Was wondering how everyone feels about books made into movies. I know most people say the book is better--and I agree. 

BUT, as much as I liked the book Angels and Demons, I enjoyed the movie just as much. Which really surprised me since I didn't care for The Da Vinci Code movie at all and loved that book.


----------



## Tamara Rose Blodgett (Apr 1, 2011)

"The Notebook" had almost a "creeper-factor..." especially at the end...I preferred the movie hands-down. And so many chicks had recommended it and I was disappointed. Oh well...


----------



## Tess St John (Feb 1, 2011)

Oh, Tamara...I agree...I was afraid to watch the movie because I didn't really care for the book, but I really liked the movie!


----------



## jabeard (Apr 22, 2011)

I liked the LOTR trilogy movies more than the books.


----------



## aaronpolson (Apr 4, 2010)

jabeard said:


> I liked the LOTR trilogy movies more than the books.


I did, too.

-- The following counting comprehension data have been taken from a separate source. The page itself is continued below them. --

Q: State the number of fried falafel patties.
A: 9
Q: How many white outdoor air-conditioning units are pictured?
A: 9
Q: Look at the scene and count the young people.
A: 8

I also enjoyed 2001 more than the book (and I do LOVE Arthur C. Clarke). The movie was just so iconic. Logan's Run was much better on screen, too.


----------



## Fredster (Apr 11, 2011)

While the book is almost always better, in the case of _Forrest Gump_, I'd have to go with the movie.


----------



## MarionSipe (May 13, 2011)

I much preferred _Silence of the Lambs_ and _Hannibal_ as movies, especially given the end of _Hannibal_ the book. *shakes head sadly*


----------



## EliRey (Sep 8, 2010)

The only two I can think of that I'd say the movie did them some justice are The Godfather and Pride and Prejudice.


----------



## amiblackwelder (Mar 19, 2010)

I'm actually looking forward to the movie of breaking Dawn more than the book...


----------



## jabeard (Apr 22, 2011)

aaronpolson said:


> I did, too. I also enjoyed 2001 more than the book (and I do LOVE Arthur C. Clarke). The movie was just so iconic. Logan's Run was much better on screen, too.

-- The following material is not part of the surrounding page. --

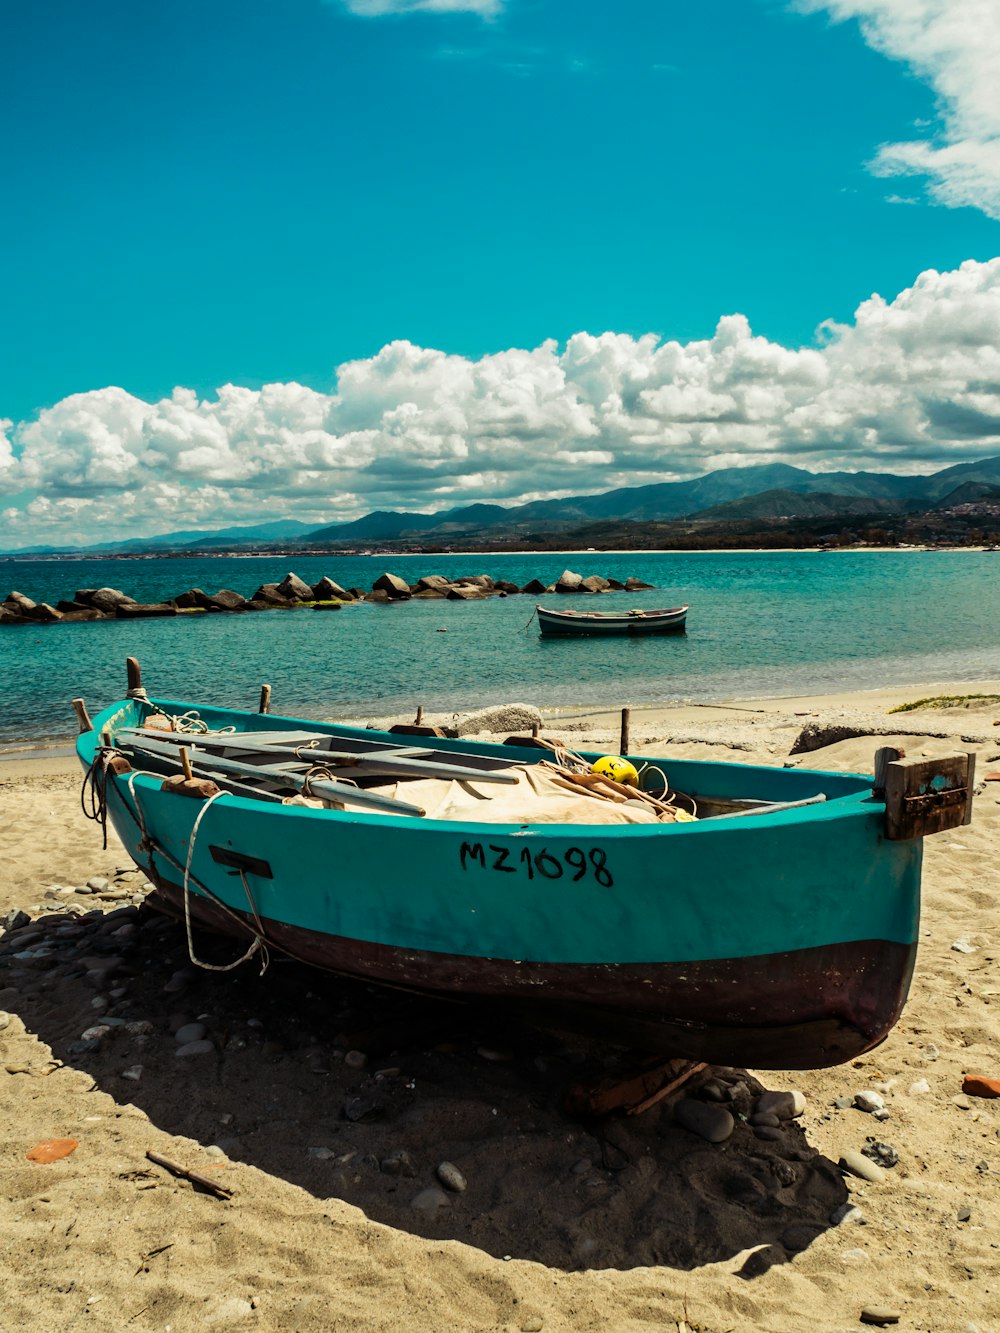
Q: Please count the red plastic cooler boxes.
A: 0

I always feel very leery admitting that about LOTR. Many fantasy fans consider that sacrilege. 

RE: 2001

I wonder if that's the result of the history of the book. Basically, it's my understanding that the movie was mostly inspired by a short story, The Sentinel. The actual novel was written at the same time the movie was being made (I don't think it was even published until after the movie had come out), and Kubrick and Clarke worked together somewhat to keep things similar (though obviously still some differences).

I've never actually read Logan's Run the novel.


----------



## Tess St John (Feb 1, 2011)

JA...funny how I've not seen or read LOTR...I think I'm the only person.

Aaron... who wrote Logan's Run?

Fredster...I only saw FG...but I did like it.

Which Pride and Prejudice, Eli. I love Colin Firth, but I thought the latest version was better.

I've never heard of Breaking Dawn, Ami. Who wrote that?

I also think the movie version of Catch Me If You Can is just as good, if not better, than the book!!!


----------



## alan nayes (Jan 11, 2011)

Forest gump--movie definitely better. Just finished reading THE GIRL WITH THE DRAGON TATTOO and i enjoyed the book better--except for the ending. i thought the movie ending was more uplifting. but what do i know...


----------



## Bernard J. Schaffer (Apr 16, 2011)

Fredster said:


> While the book is almost always better, in the case of _Forrest Gump_, I'd have to go with the movie.


I was thinking the exact same thing. The book was a mess.


----------



## tim290280 (Jan 11, 2011)

American Psycho was better than the book IMO. Captured the book without needing to be as graphic.


----------



## Trulte (Apr 2, 2011)

For me "Eat, Pray, Love" was a better movie than the book.. But that's one of the very few..


----------



## patrickt (Aug 28, 2010)

Tess St John said:


> Was wondering how everyone feels about books made into movies. I know most people say the book is better--and I agree.
> 
> BUT, as much as I liked the book Angels and Demons, I enjoyed the movie just as much. Which really surprised me since I didn't care for The Da Vinci Code movie at all and loved that book.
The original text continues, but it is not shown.